Descubrí la infidelidad por una contraseña nueva y una preocupación exagerada por dejar el celular boca abajo — Huancayo: una conversación que lo cambió todo
Nunca pensé que terminaría contando esto de manera anónima, pero necesito ordenar lo que siento. Tengo 31 años, vivo en Huancayo y llevaba 2 años con mi pareja. Hasta hace poco creía que teníamos problemas normales de rutina, pero nada que no pudiéramos conversar.
Las dudas comenzaron por una contraseña nueva y una preocupación exagerada por dejar el celular boca abajo. Al principio intenté no imaginar lo peor y acepté explicaciones que ahora me parecen demasiado fáciles. Sin embargo, los detalles se fueron acumulando: ausencias, respuestas cortas y una distancia que no existía antes.
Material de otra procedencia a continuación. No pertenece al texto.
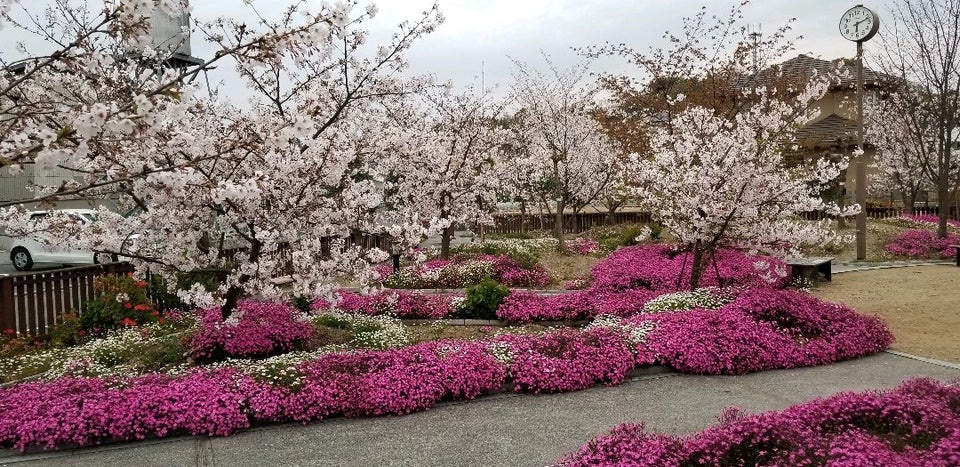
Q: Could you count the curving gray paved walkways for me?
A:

Finalmente descubrí que se trataba de una persona del trabajo. No fue una escena de película; fue una conversación incómoda, silencios largos y la sensación de que una parte de mi vida se había organizado a mis espaldas. Mi pareja admitió que la relación paralela llevaba aproximadamente 12 meses, aunque asegura que ya terminó.
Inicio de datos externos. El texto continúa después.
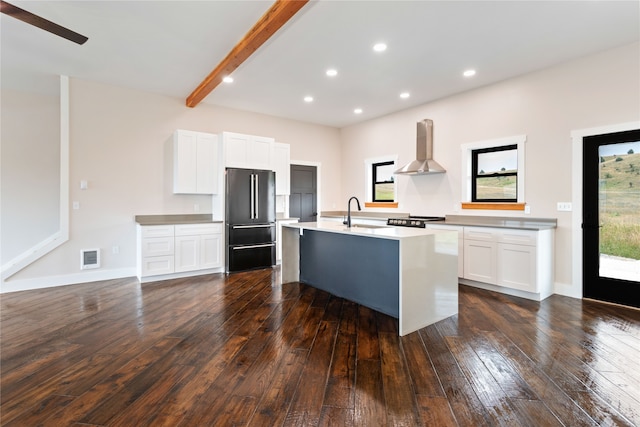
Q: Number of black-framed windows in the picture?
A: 2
Desde entonces intenta demostrarme que quiere reparar lo ocurrido, me muestra el teléfono y propone terapia, pero yo ya no reconozco la tranquilidad que tenía antes.
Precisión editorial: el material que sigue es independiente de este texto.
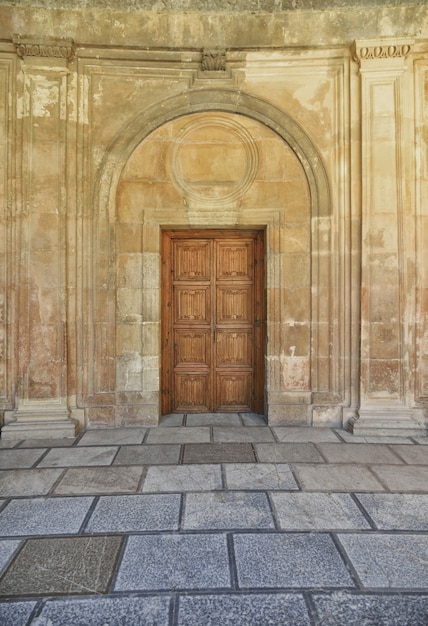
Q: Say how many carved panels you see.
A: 8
Los días siguientes fueron una mezcla de normalidad y tensión. Seguimos cumpliendo horarios, respondiendo mensajes familiares y haciendo cosas cotidianas, pero cada conversación importante parece detenerse justo antes de llegar al tema que realmente necesitamos enfrentar.
La confianza no parece volver con promesas, sino con decisiones consistentes durante mucho tiempo. No quiero decidir desde la rabia, pero tampoco deseo acostumbrarme a vivir revisando cada explicación. ¿Ustedes pedirían explicaciones una vez más o se irían sin mirar atrás?